Chiesa di Santo Stefano
Built in the 17th century, rebuilt in 1741 and again in 1950, this battle-worn church is a little worse for wear, but it’s home to a beautiful statue of Porto Santo Stefano‘s patron saint, St Stephan by Emilio Greco.
The main facade of the church overlooks Via XX Settembre. It has four large blocks of stone pilasters on either side and a soaring spire, which is topped with the marble coat of arms of Bishop Paolo Galeazzi. At the center of the prospectus is a large portal with a shallow embrasure with a round arch.

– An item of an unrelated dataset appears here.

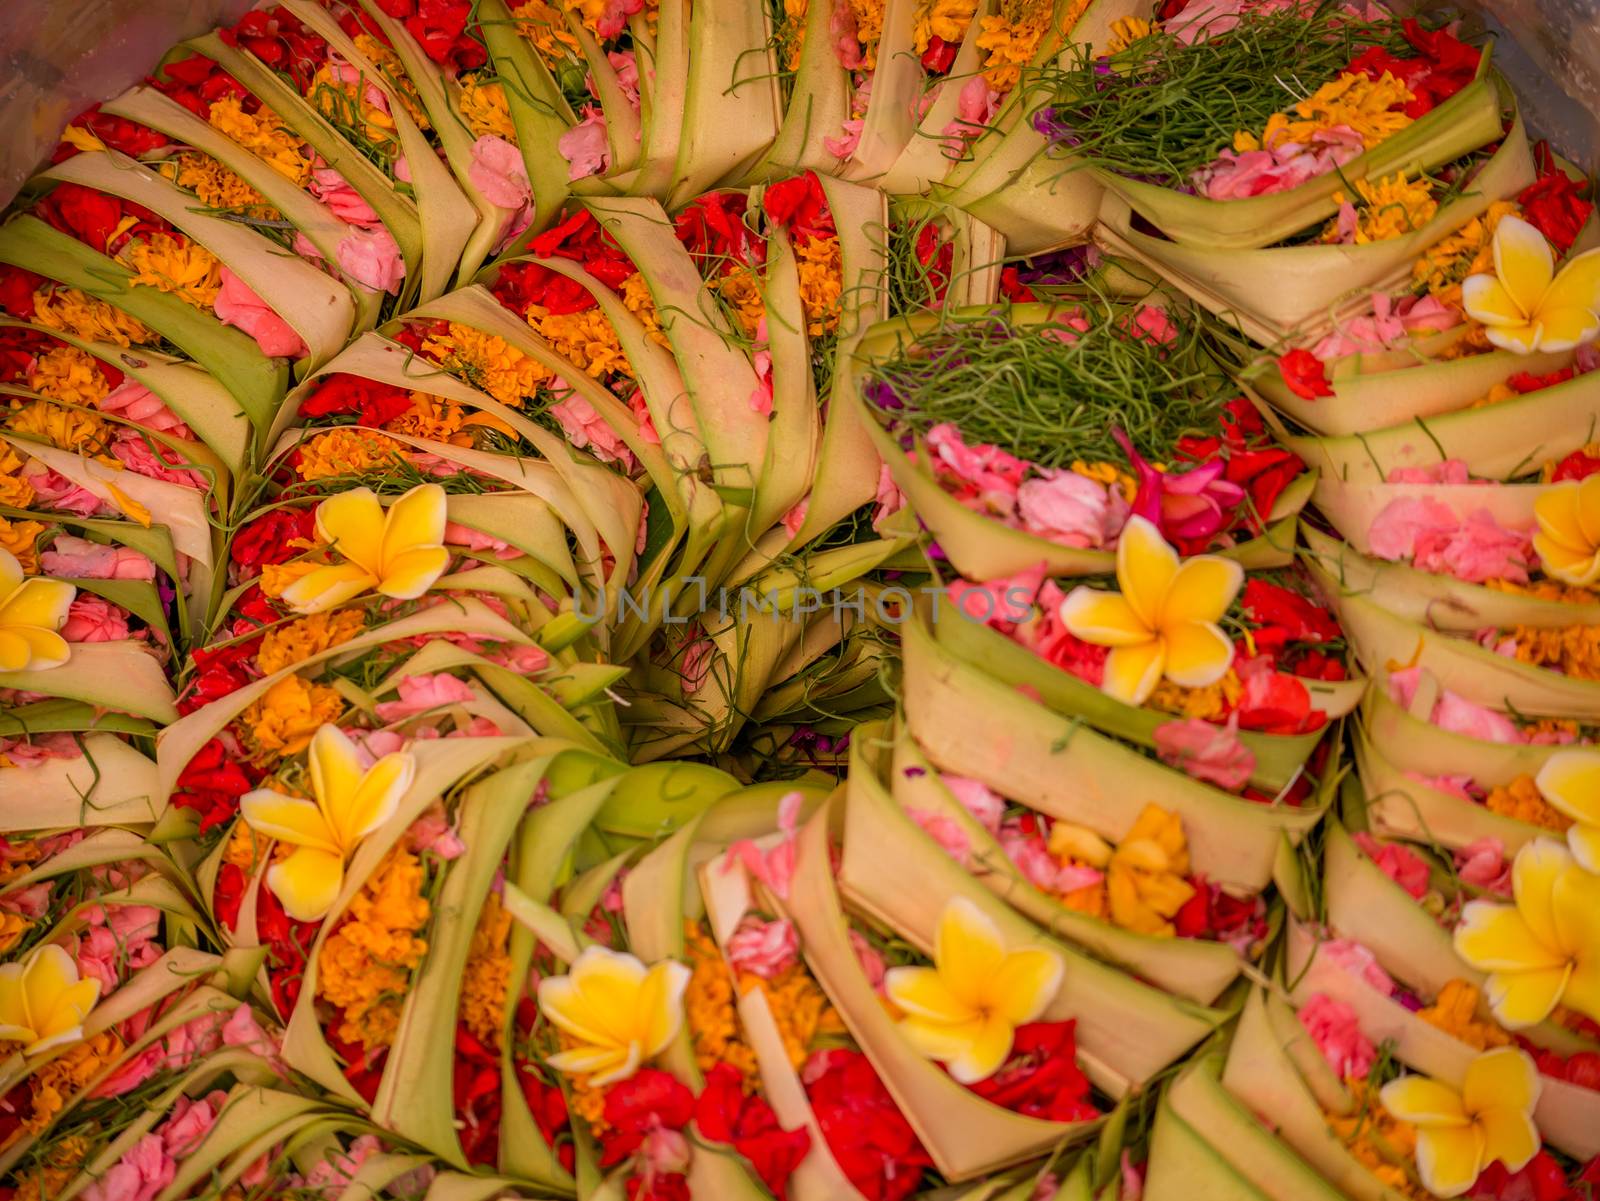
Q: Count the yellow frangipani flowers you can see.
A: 12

The other facade of the church faces out to sea and ends with three large cusps. Here, beneath the lancet window and above the door, is an inscription that commemorates the proclamation of the Dogma of the Assumption of Mary. It reads:
“Come worship as it was defined by the dogma of faith, according to which the Blessed Virgin Mary Mother of God was assumed into Heaven body and soul. “
Along the left side of the church is the bell tower, which guards the old church bells.

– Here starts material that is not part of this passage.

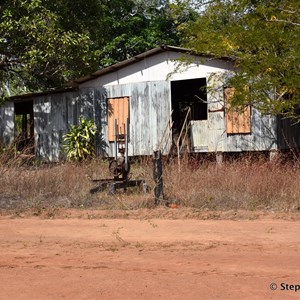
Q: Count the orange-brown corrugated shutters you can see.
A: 2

Inside, the wide nave is incredibly fresh and white, like the sea the church looks out on to.
The purity of the white walls is only broken by a series of blind arches supported by massive pillars of stone blocks. Light pours into the church through gorgeous stained glass windows. These windows depict the patron saint of Porto Santo Stefano and the saints tied to the Argentario and Tuscany.
In the last part of the nave, beneath the large semicircular apse decorated with blue mosaics, is the presbytery, rebuilt in 2006. Keep an eye out for the beautiful organ, which was made in 1963 by local craftsmen and baths the room in its imposing shadow.